I am undertaking two projects during the residency, connected by the method of making and the research approach, with the two also being inseparable from each other. One focuses on the UTS Library as a vibrant sharing economy: I am interested in the experiences of discovery that the Library users have, not unlike my encounters with Rudofsky and Hishinuma. During 2016 writing through cross-stitching has become a major aspect of my scholarly work, in the form of using cross-stitched writing as a tool in qualitative research as well as cross-stitching poetry that I write in response to my research and creative practice. During the residency I will build on this “slow writing”, combining it with “slow drawing”. I will employ cross-stitching to explore and further disseminate discoveries about people’s experiences of shared use. Questions to Library users include:

Why and how do you use the UTS library?

What makes the UTS Library unique for you?

What does it mean for you to share the UTS Library with other users?

Does the library facilitate shared experiences beyond sharing books and other resources?

What message would you like to send to a UTS Library visitor in 2117?

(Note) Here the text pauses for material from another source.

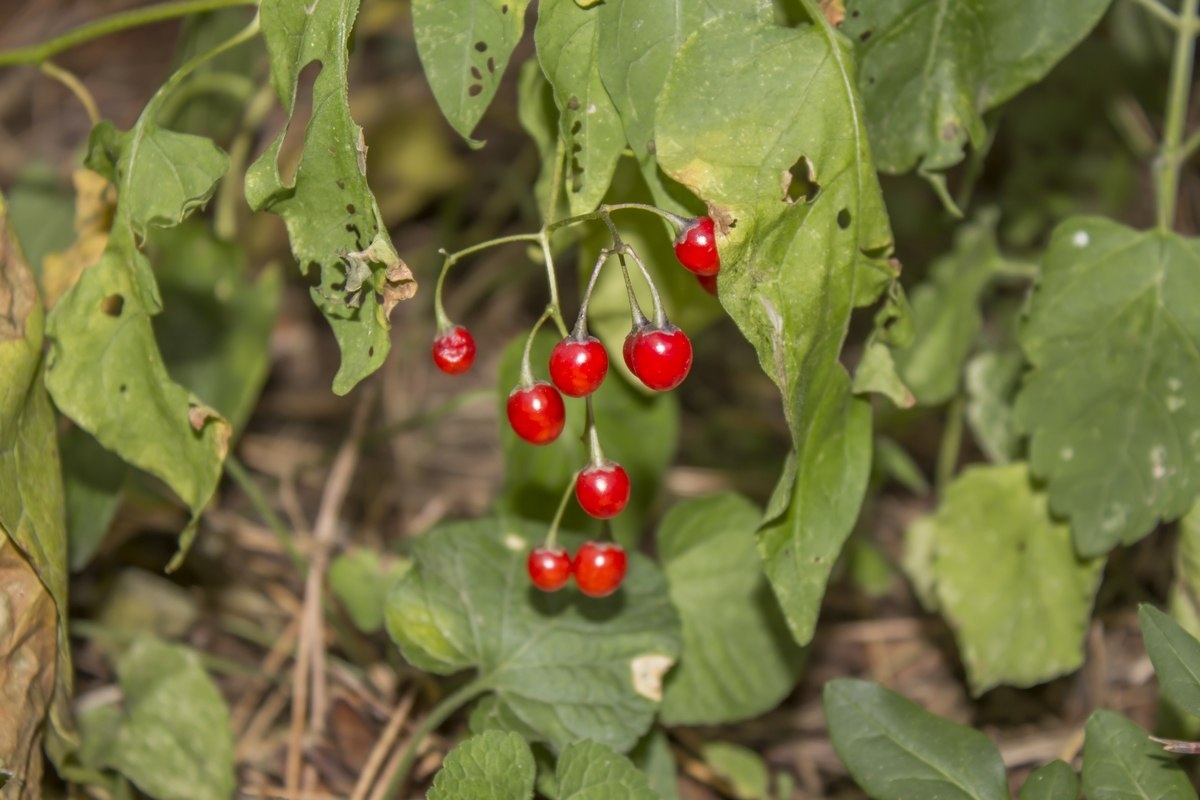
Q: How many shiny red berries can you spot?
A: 10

As well as recording and the interviews for analysis, I invite Library users to respond by writing, drawing and embroidering on pieces of fabric. As responses accumulate, I will compile these textile responses thematically into one or several collages. Hand-embroidery will function as both physical and visual adhesive to tell compelling collective stories about the library. The embroidered collage/s will respond to and work collaboratively with the analysis of the interviews. Scholarship by Parker (2010) and Wellesley-Smith (2015) has been instructive in my designing this research.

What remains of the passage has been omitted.